We explain what blood is, how it is composed and the blood groups there are. Also, what are its features and functions.
Blood is a type of connective tissue in the body of vertebrate animals that circulates in their arteries, veins and capillaries, transporting the various nutrients produced by metabolism as well as oxygen , essential for cellular respiration.
It has a characteristic red color and it is a more or less dense liquid , in which there is a vast and complex set of cells and vital substances in a constant cycle called the cardiovascular system or the blood system.
Blood is vital for the functioning of the body and it is estimated that a human body contains between 5 and 6 liters of blood, which represents 7% of its total weight.
It is possible to extract it from its natural channels , a practice that is used as a method of analyzing the functioning of the different hormonal and metabolic systems of the body. However, a very drastic reduction in its quantity, its density or its content can cause death or serious damage to various organs and tissues.
The word blood comes from the Latin sanguis and there are various theories regarding its etymological origin. One of them, documented by Saint Isidore of Seville (560-636 AD), assures that the word originated from the adjective for "soft", since that was the texture of said substance when the first autopsies of the history.
It is a red colored liquid (dark in color when it is venous blood and light in color when it is arterial blood) and is of a non-Newtonian type, that is, whose viscosity varies with temperature and the shear stress applied to it.

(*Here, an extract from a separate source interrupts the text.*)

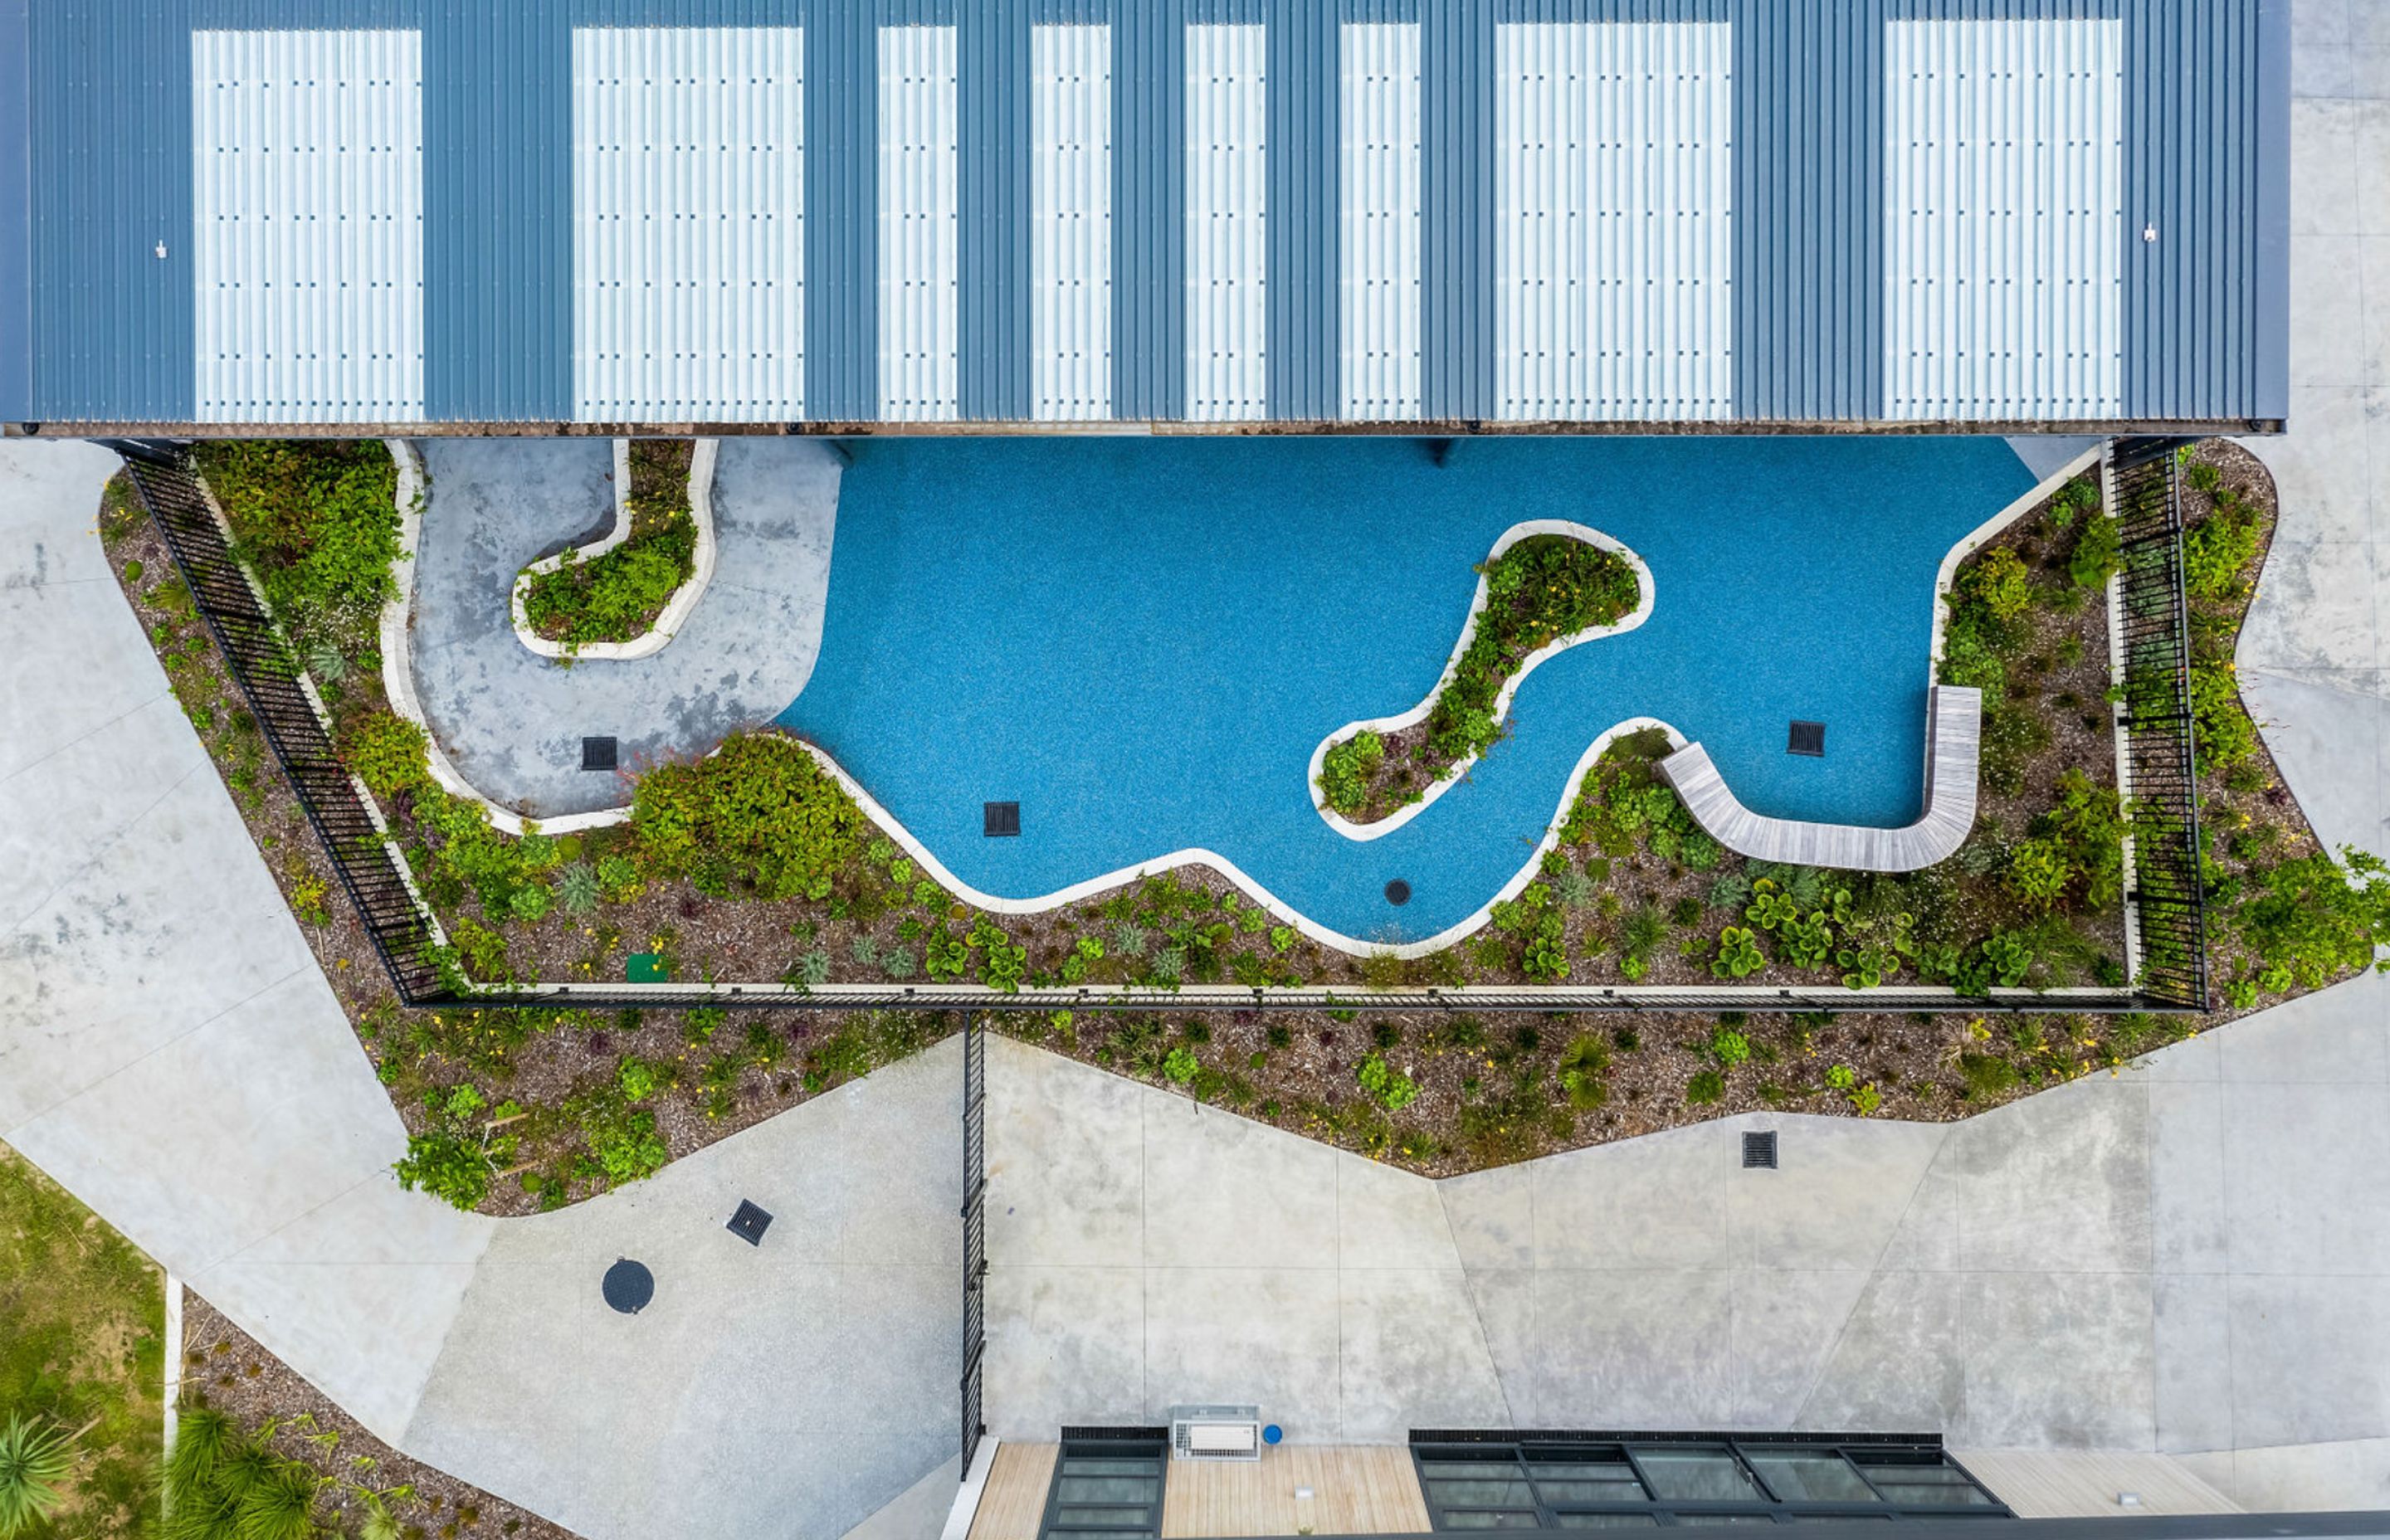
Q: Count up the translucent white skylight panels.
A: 8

It is a mostly aqueous solution with a colloidal matrix, whose pH range oscillates between (7.36 and 7.44) and its temperature is around 37 degrees, in ordinary health conditions.

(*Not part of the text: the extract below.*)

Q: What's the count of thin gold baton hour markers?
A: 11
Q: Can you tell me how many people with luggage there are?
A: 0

Blood is composed primarily of water (91%), proteins (8%), and some other materials dissolved in it. Its characteristic color is due to the presence of hemoglobin, a pigment that is abundant in the red blood cells (erythrocytes) that compose it.

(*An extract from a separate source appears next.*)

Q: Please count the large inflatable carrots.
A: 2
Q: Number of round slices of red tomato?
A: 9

It is also made up of another large group of cells such as white blood cells (leukocytes) or platelets , in addition to proteins such as enzymes , hormones, nutrients and other vital substances, such as glucose. The blood also carries waste substances, which are then filtered and discarded from the body.
Blood is made up of two different phases, known as blood parts, which are:
Not all blood is identical and traditionally four blood types are distinguished whose determination is congenital, that is, it does not change throughout life nor is it optional.
Blood transfusion, for example, must be done according to the recipient's blood group, otherwise his body will receive the different blood as if it were a foreign substance and will defend itself against it.
This is due to the presence of certain defensive proteins called antigens and antibodies, which are in both red blood cells and plasma.
These groups are:
The process of blood formation is called hematopoiesis and takes place in organs and tissues of the body specialized in this function, such as the bone marrow inside the bones, together with the liver, endocrine glands and kidneys, in charge to produce its cellular, enzymatic and aqueous component.
Red blood cells live for about 120 days , after which they are filtered by the liver for their degeneration and recycling of iron , as well as the expulsion of residual bilirubin when hemoglobin is broken down. They are immediately replaced by fresh globules that perpetuate the cycle.
The functions of the blood are diverse, namely:
Blood circulation is what keeps the body running and the various tissues alive and nourished. The bloodstream reaches the most unknown regions of the body through a wide system of conduits: arteries (for oxygenated blood), veins (for deoxygenated blood) and smaller blood capillaries.
The motor of this cycle is the heart , which continuously pumps and sucks blood, keeping it in a continuous flow from the organs and tissues to the respiratory system and back to the confines of the body.
Blood can suffer from numerous diseases or ailments, grouped based on four principles of action on it:
Blood has played an important role in the human imagination from an early age. It has been associated with life and therefore with a certain sacred character that gave it central roles in rites, sacrifices and mythical narratives .
In Greco-Roman antiquity it was considered one of the four humors that make up the human body (in the theory of the humors of Hippocrates) together with yellow bile, black bile and phlegm and, therefore, a determining factor in health and in the character of individuals.
Numerous mythological stories grant it curative or poisonous properties, depending on the creature from which it is extracted, and the beings that subsist from ingesting the blood of others were always considered cursed or evil beings, as is the case with vampirism.